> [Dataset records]
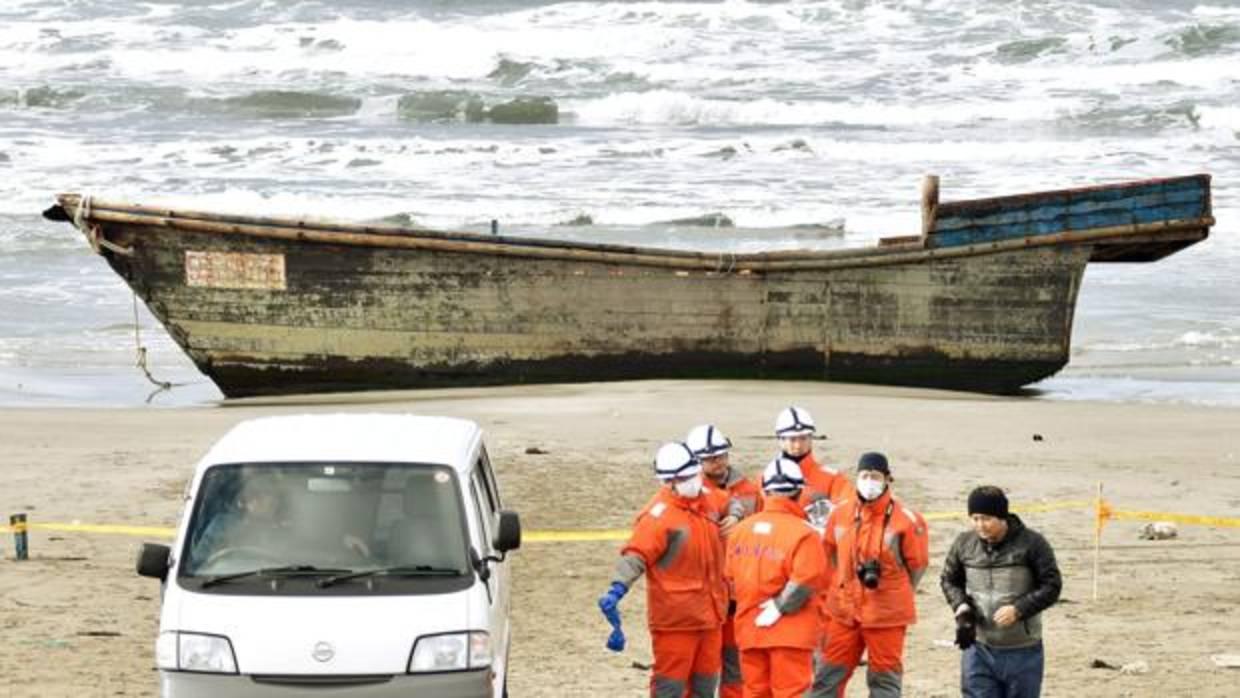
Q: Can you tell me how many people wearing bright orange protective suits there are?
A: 5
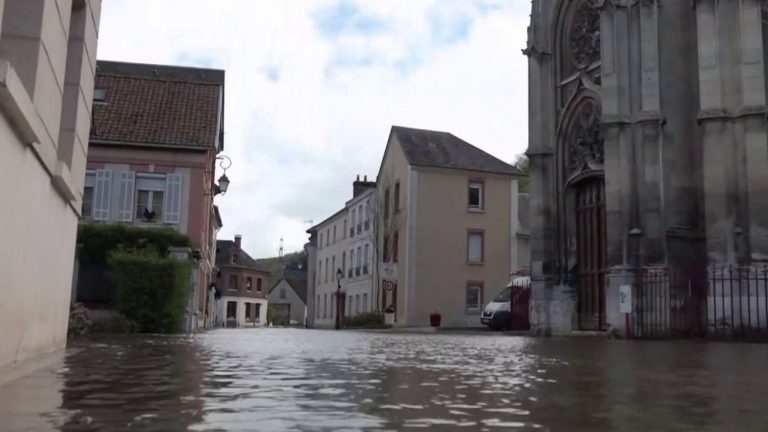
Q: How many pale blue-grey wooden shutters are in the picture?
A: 3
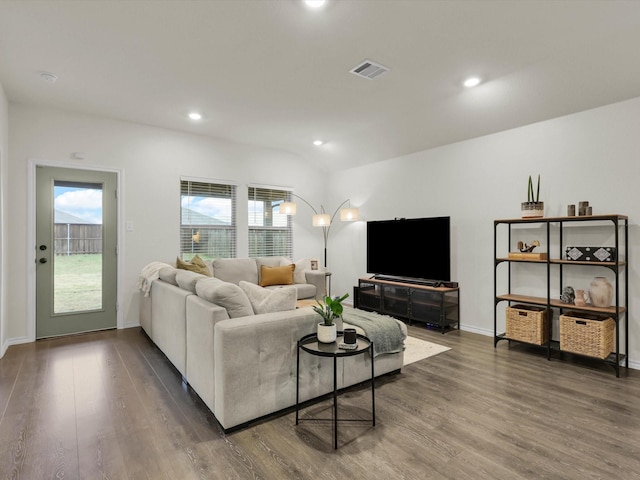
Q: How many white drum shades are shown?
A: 3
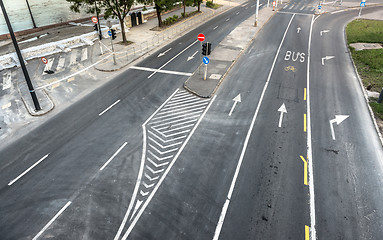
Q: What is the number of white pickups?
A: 0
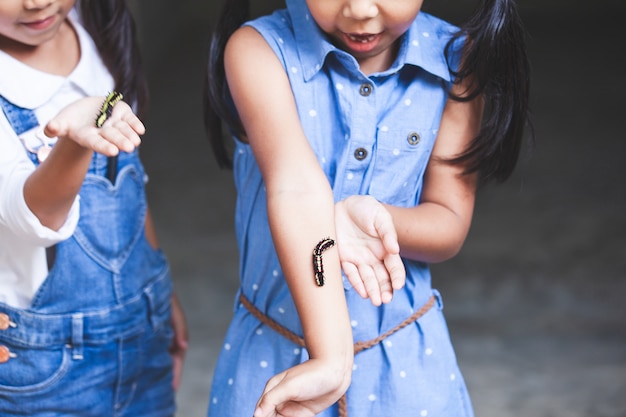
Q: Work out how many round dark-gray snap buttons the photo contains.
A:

> [Your task]
Using the records above, report each line with the string "many".

> [Completed exercise]
Q: Can you tell me how many people wearing bright orange protective suits there are?
Q: How many pale blue-grey wooden shutters are in the picture?
Q: How many white drum shades are shown?
Q: Work out how many round dark-gray snap buttons the photo contains.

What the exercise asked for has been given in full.